Verbatim repeat, images excluded. Give each entry again as written.

Saved data entries
[Start of section]
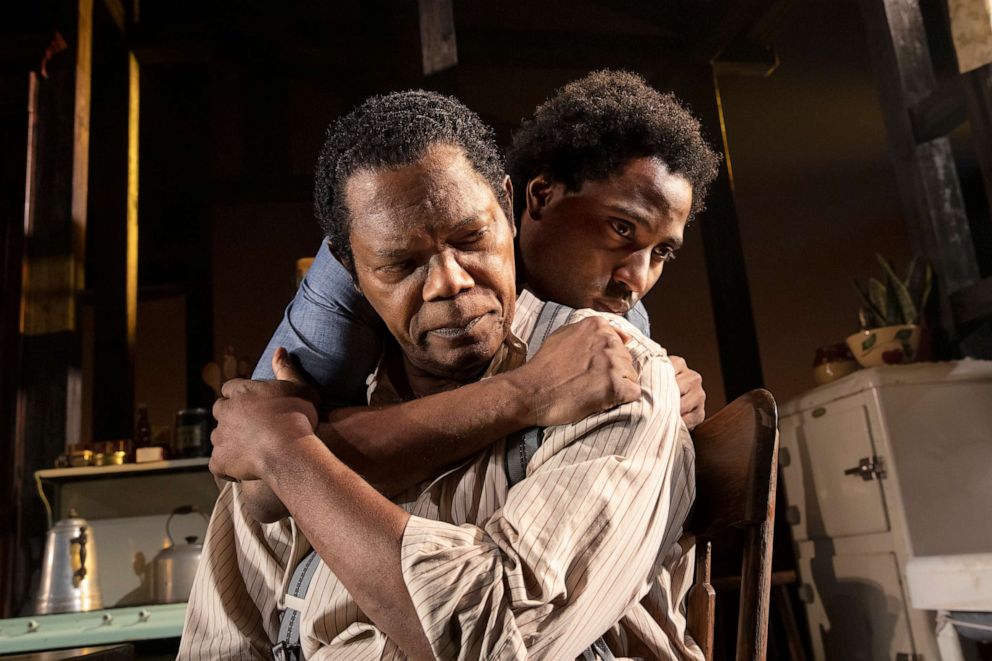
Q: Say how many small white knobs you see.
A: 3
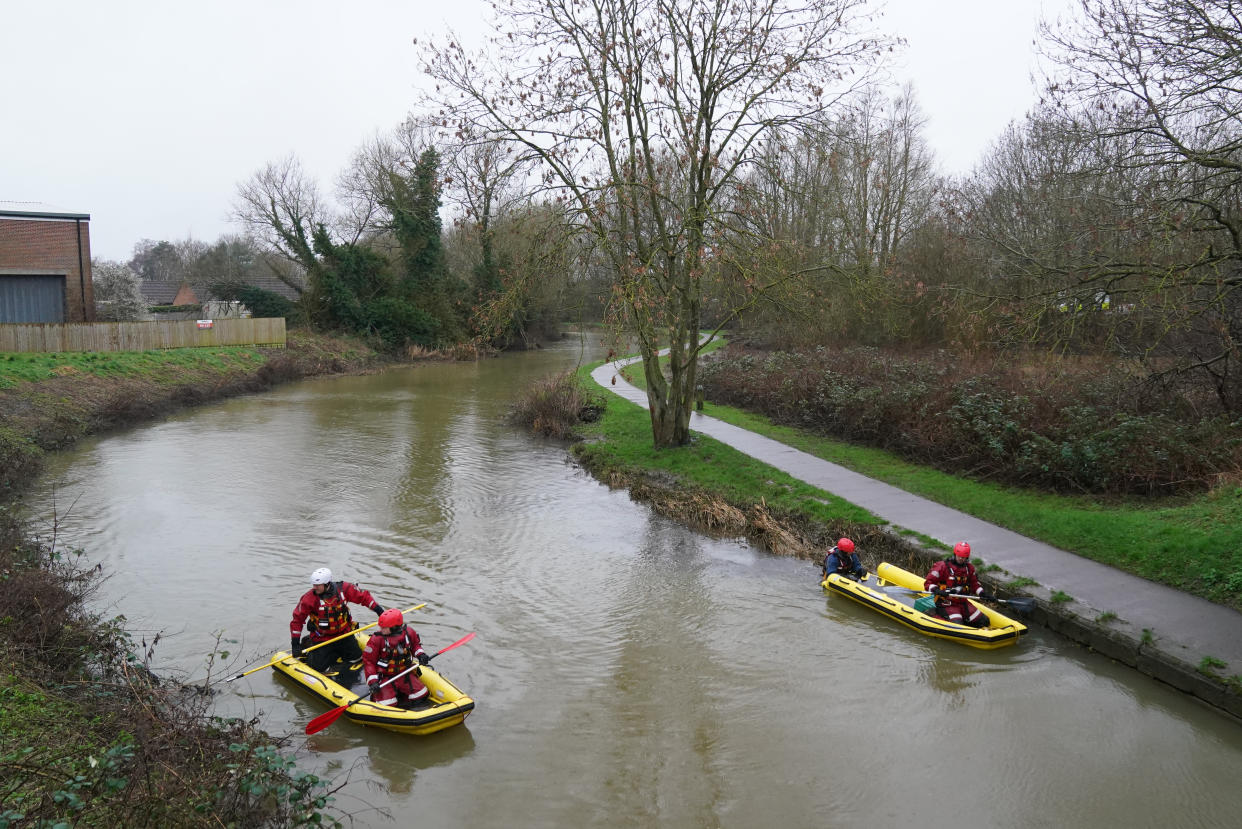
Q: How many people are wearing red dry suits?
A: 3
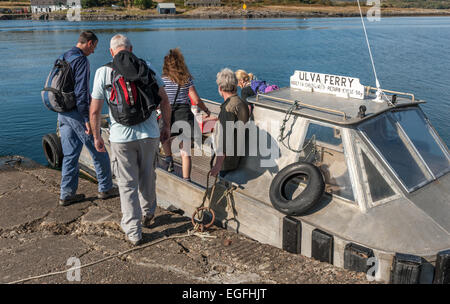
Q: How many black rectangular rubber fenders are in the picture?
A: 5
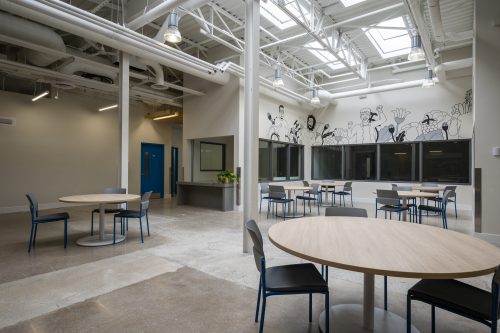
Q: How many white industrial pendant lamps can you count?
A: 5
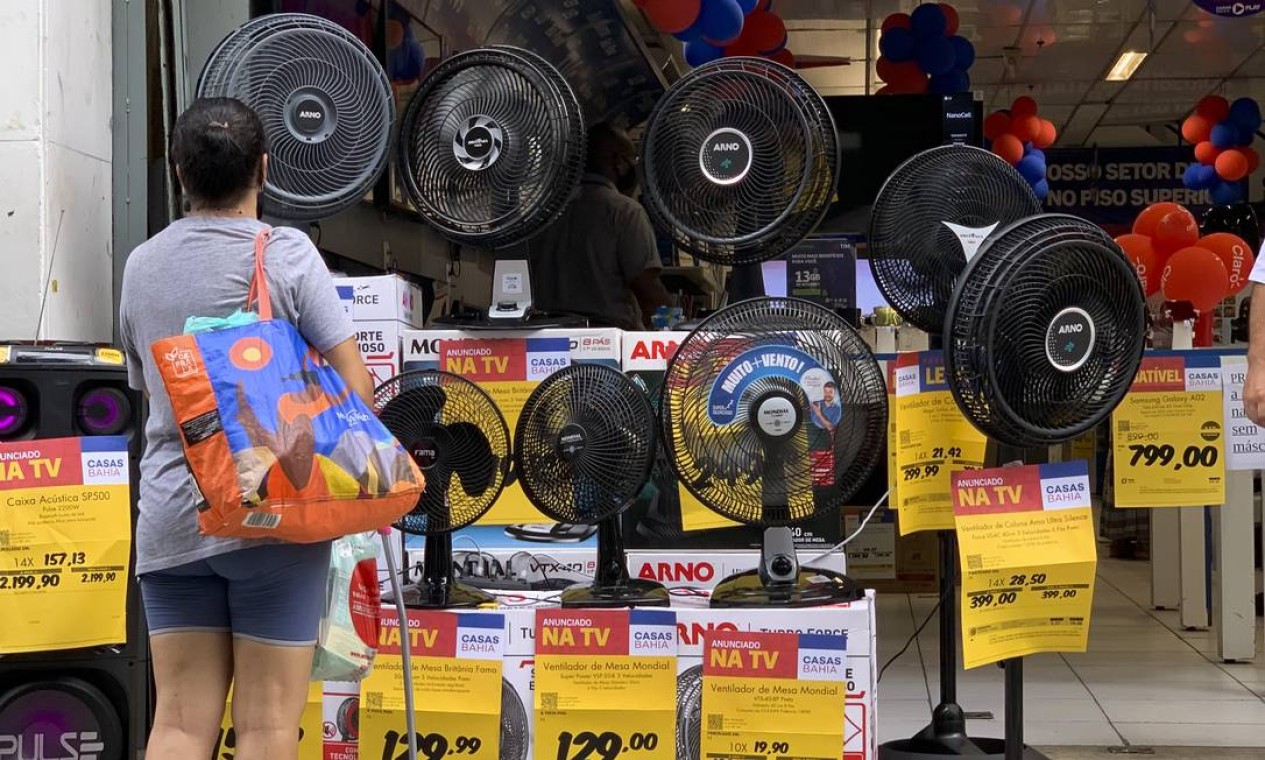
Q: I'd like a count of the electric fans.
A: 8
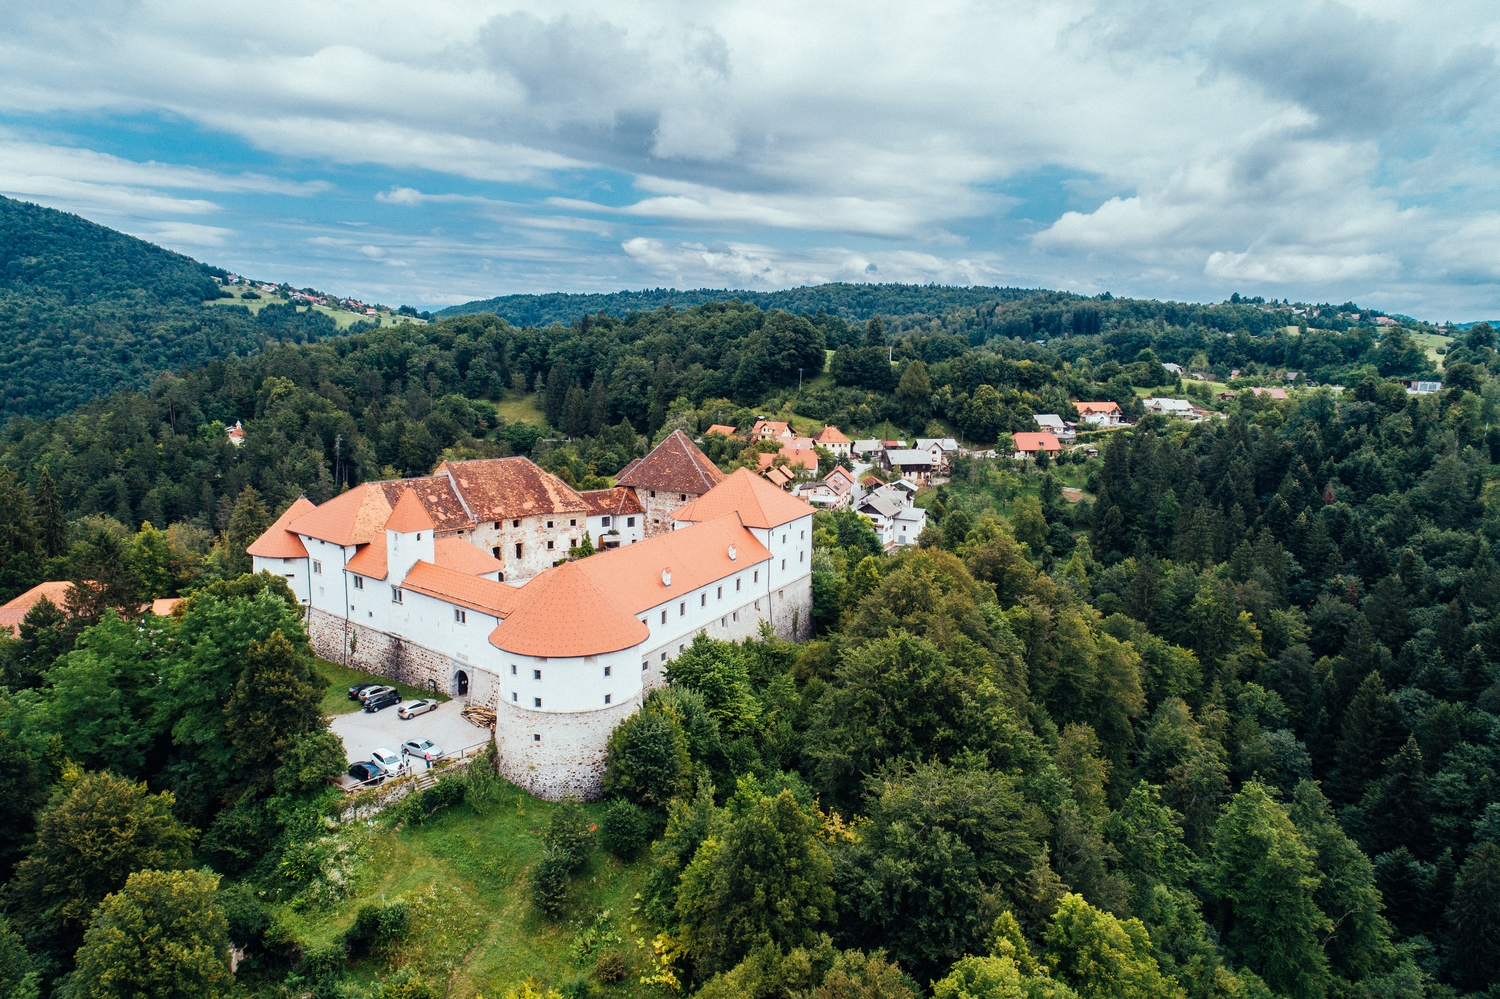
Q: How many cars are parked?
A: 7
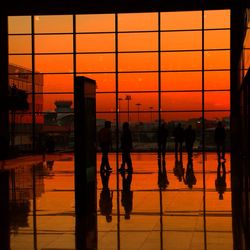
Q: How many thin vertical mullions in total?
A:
[End of section]
▶ [Written response]
Q: Say how many small white knobs you see.
A: 3
Q: How many people are wearing red dry suits?
A: 3
Q: How many black rectangular rubber fenders are in the picture?
A: 5
Q: How many white industrial pendant lamps can you count?
A: 5
Q: I'd like a count of the electric fans.
A: 8
Q: How many cars are parked?
A: 7
Q: How many thin vertical mullions in total?
A:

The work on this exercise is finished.